- [Assignment] Work through the listing below, copying each line that carries the word "gray".

- [Source material]
-*-
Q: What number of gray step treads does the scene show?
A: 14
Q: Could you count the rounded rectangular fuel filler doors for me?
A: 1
-*-
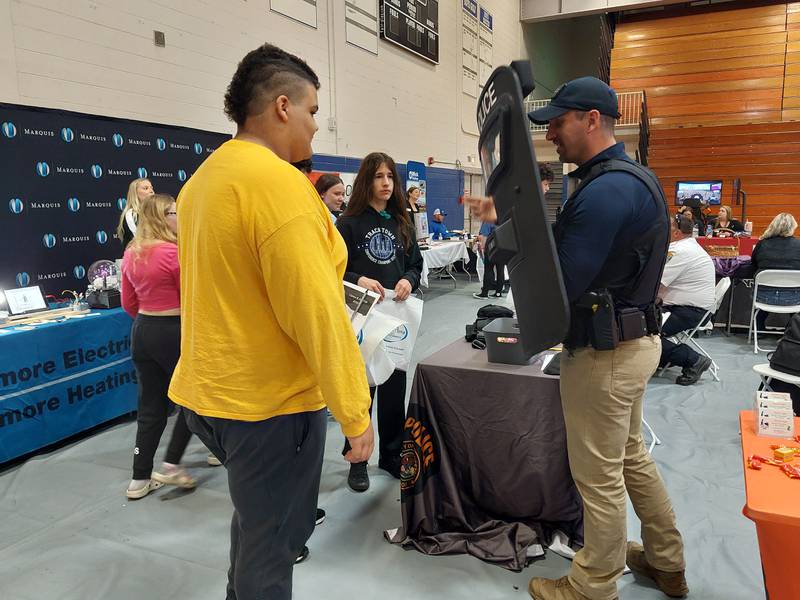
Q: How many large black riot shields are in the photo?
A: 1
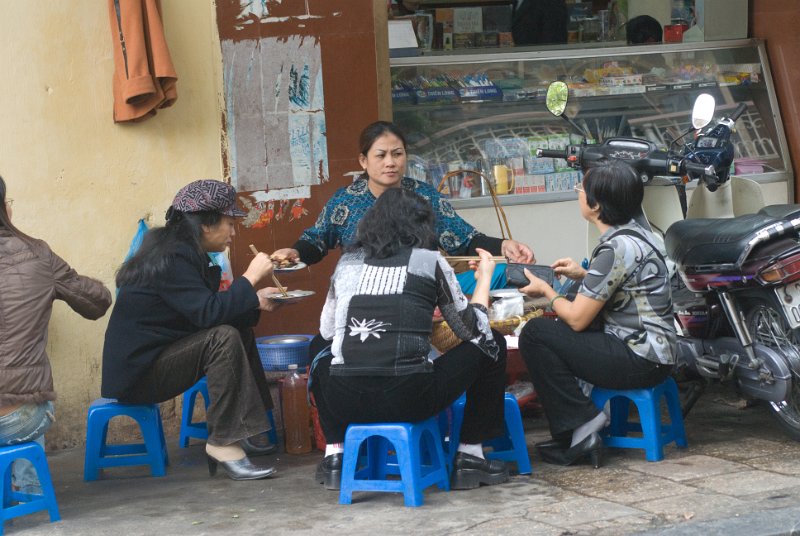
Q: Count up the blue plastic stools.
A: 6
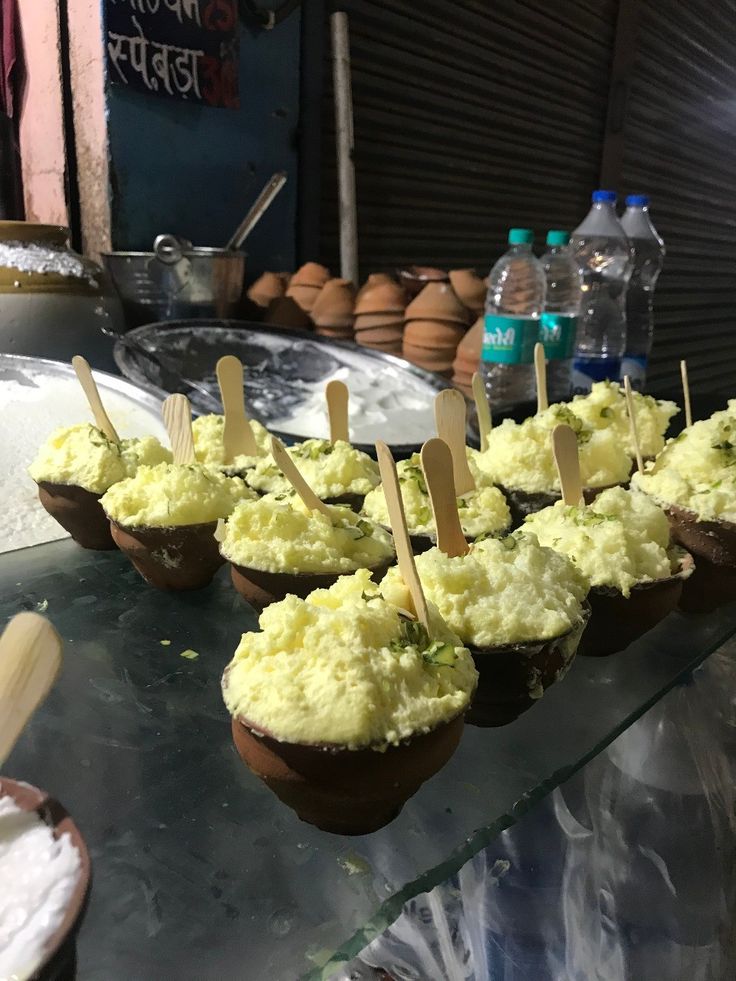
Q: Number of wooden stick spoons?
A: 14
-*-
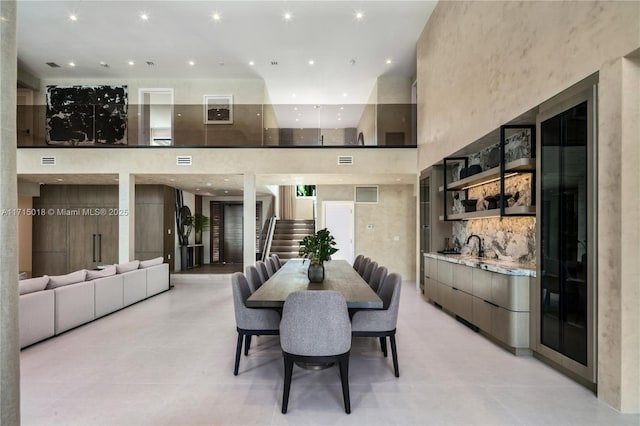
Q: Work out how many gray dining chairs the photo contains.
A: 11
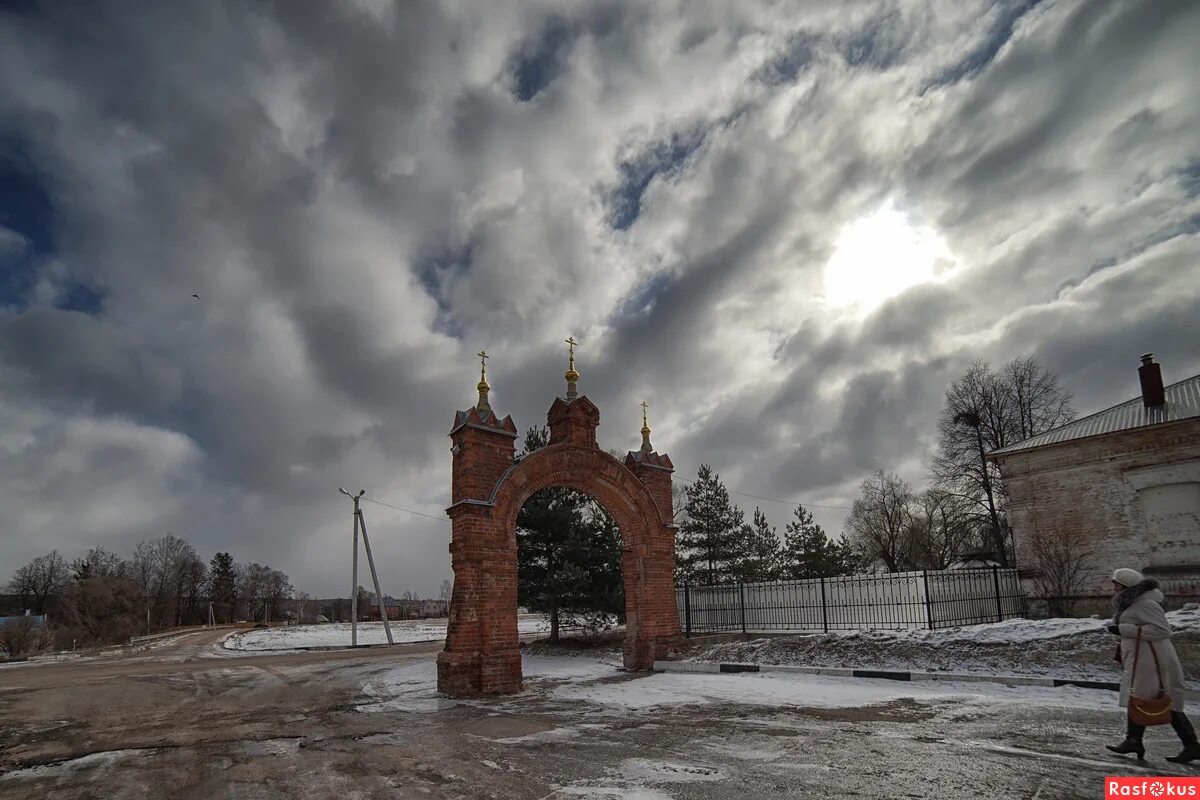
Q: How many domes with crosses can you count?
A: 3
-*-
- [Response to this task]
Q: What number of gray step treads does the scene show?
Q: Work out how many gray dining chairs the photo contains.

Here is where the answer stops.